Global oil prices rose by more than 1% [1] during trading on Wednesday as the Strait of Hormuz remains closed.

This price volatility reflects the critical nature of the waterway and the impact of U.S. sanctions on Iranian shipping. Because the Strait of Hormuz is a primary artery for global energy supplies, any prolonged closure threatens to destabilize international fuel markets and increase costs for consumers worldwide.

Market analysts said the price spikes are tied to the continued closure of the waterway, the strategic passage between Iran and Saudi Arabia, and the U.S. blockade of Iranian ports [1], [2]. These restrictions on navigation have hindered the flow of oil supplies to global markets [2].

Energy market analyst Bashar Al-Halabi said these fluctuations occur as the region marks 60 days [2] since the outbreak of the Iranian-American-Israeli war. The conflict has created a high-risk environment for maritime trade, leaving traders uncertain about the timeline for the restoration of normal shipping routes.
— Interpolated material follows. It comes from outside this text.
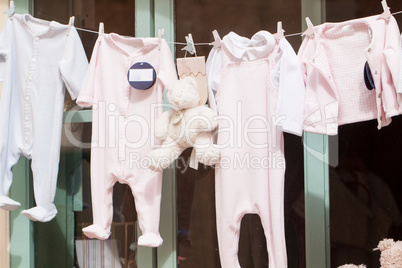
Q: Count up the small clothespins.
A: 9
Trading sessions continue to show instability as the blockade persists. Market participants are monitoring the U.S. naval presence and the status of Iranian ports to determine if the supply crunch will intensify or if diplomatic channels might reopen the strait [1], [2].
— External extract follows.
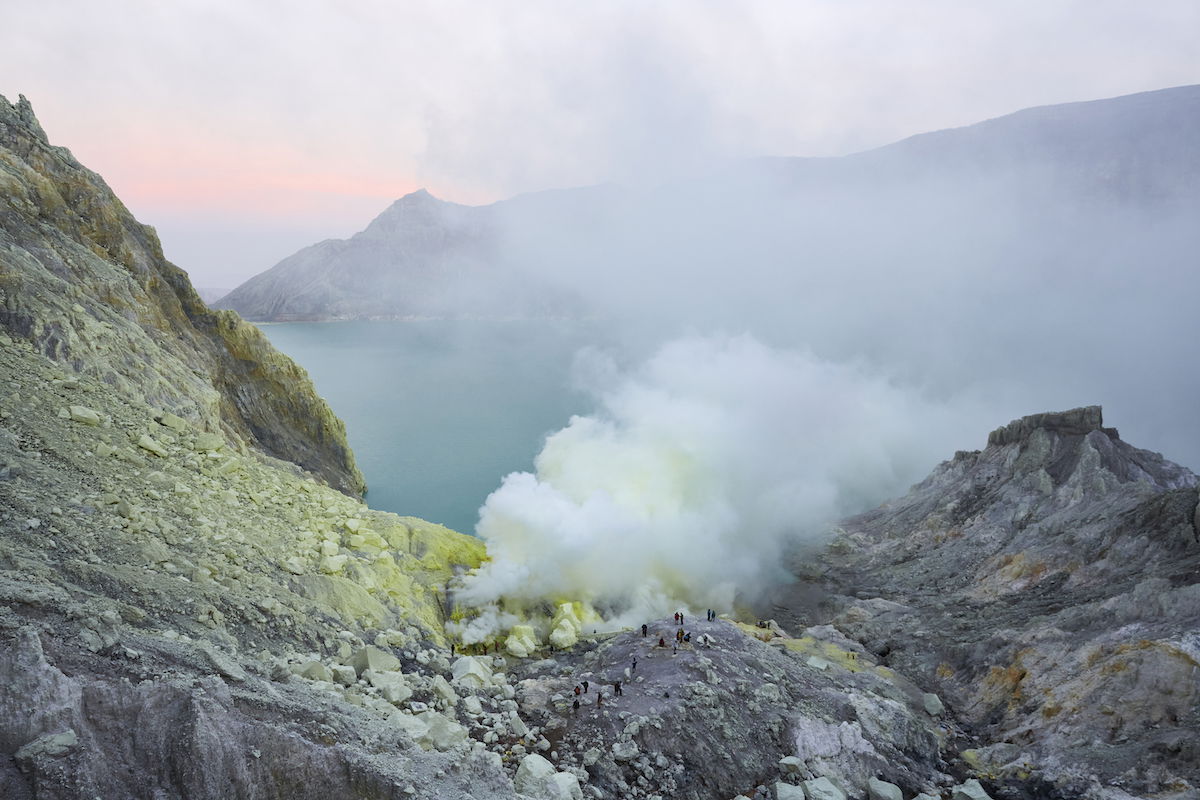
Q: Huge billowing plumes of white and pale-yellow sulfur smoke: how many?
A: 1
Global oil prices rose by more than 1% during trading on Wednesday.

The sustained closure of the Strait of Hormuz combined with a US blockade of Iranian ports creates a structural supply deficit. With the conflict now entering its second month, the market is shifting from treating this as a temporary shock to pricing in a long-term disruption of Middle Eastern energy exports, which could lead to sustained global inflation.